As managing partner of the Portland office, Bernick oversees the 80 lawyers and other staff, and handles responsibilities ranging from budgeting to recruiting. Dave Baca, firmwide managing partner of DWT, tapped her for the job.

“She has, I think, as close to universal praise and acceptance [as possible] within this office for what an outstanding job she’s doing, even though she’s not ducking the hard stuff,” says Baca. “We’re performing extraordinarily well, but to perform well in a difficult [economic] market means you don’t do things in the usual way. You have to change how you go about things and she’s been an instrumental part of that.”

“It’s been neat to see her grow into the role,” says friend and chair of the office’s employment law department, Jenna Mooney. “I have to say, once or twice a week I get comments from my colleagues saying how wonderful they think she’s doing, and that she’s brought a really positive energy to the office.”
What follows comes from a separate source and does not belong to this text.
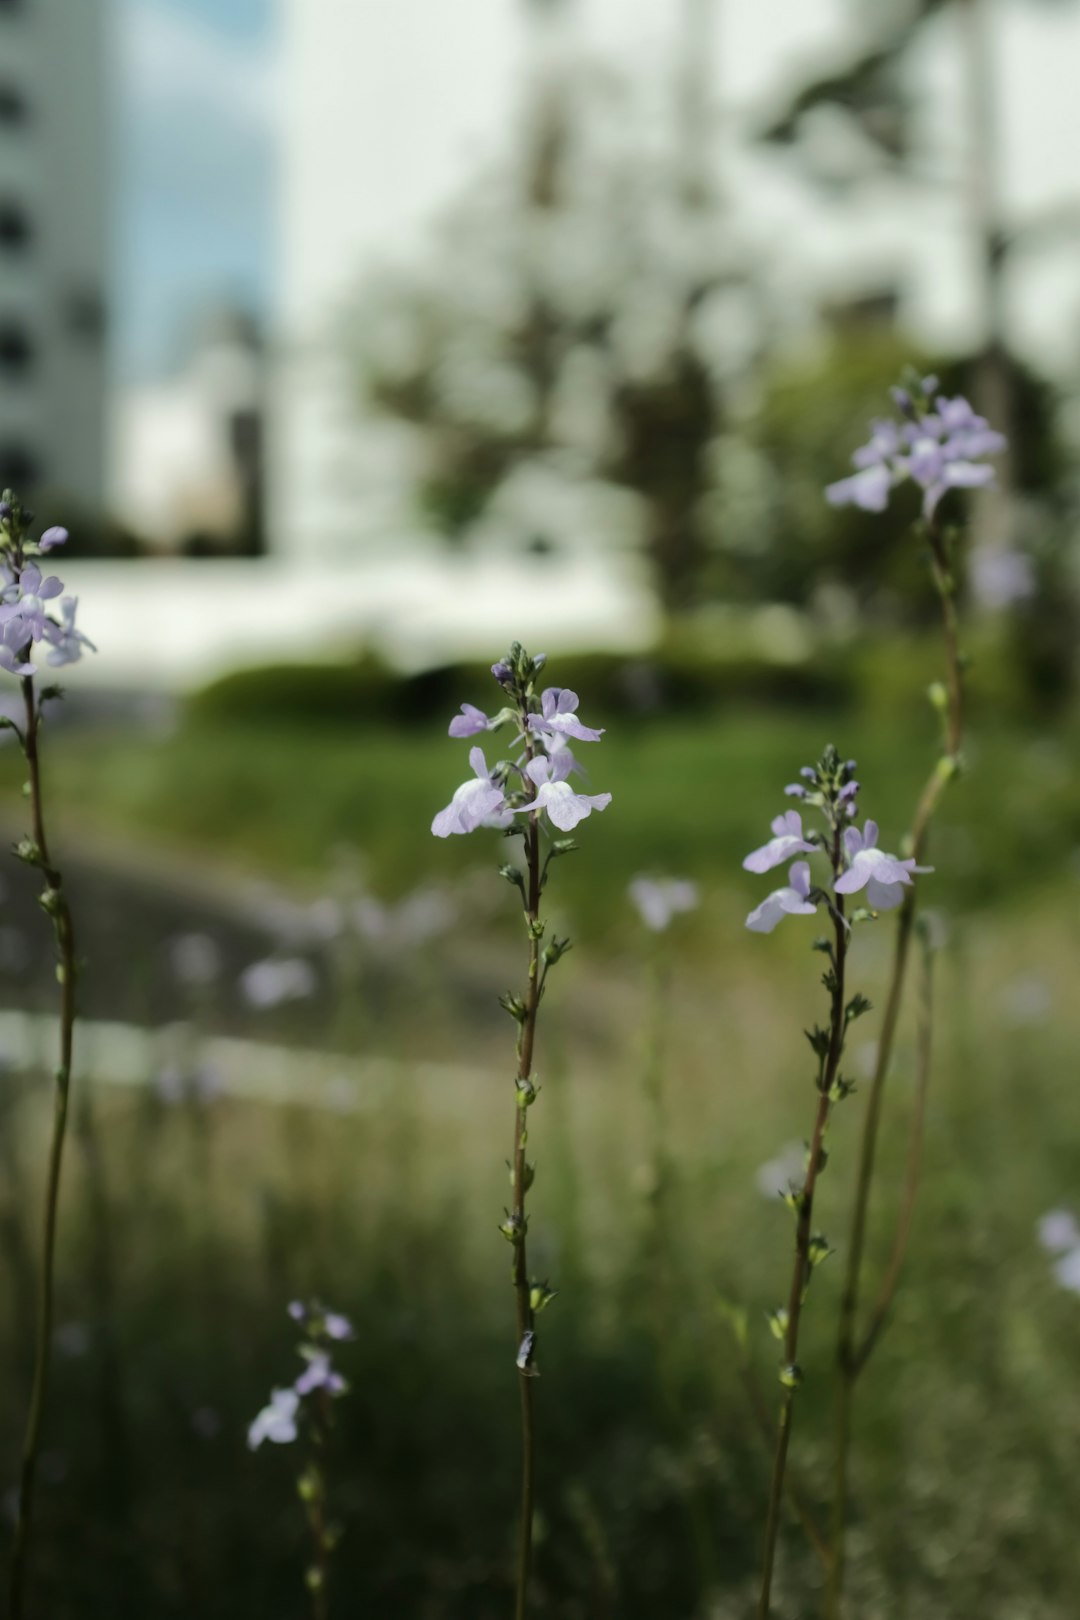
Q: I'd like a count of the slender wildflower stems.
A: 5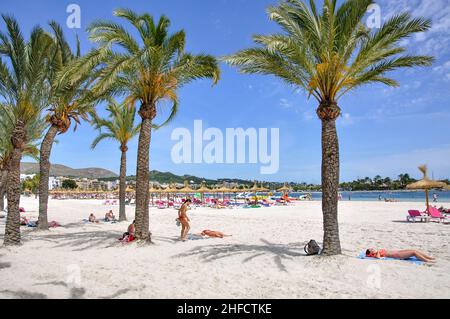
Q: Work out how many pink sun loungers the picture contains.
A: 2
In the past 22 years Bernick has graduated to hikes more demanding than Columbia River Gorge trails. She enjoys arduous treks through European mountain ranges, such as the hike she and a friend took around Mont Blanc in September 2010, passing through parts of France, Italy and Switzerland.

Sometimes she is joined on the trail by her husband, Mark Hackett, a former lawyer; daughter, Anna, an eighth-grader; and son, Austin, a junior in high school. This summer she and Austin hiked in Glacier National Park.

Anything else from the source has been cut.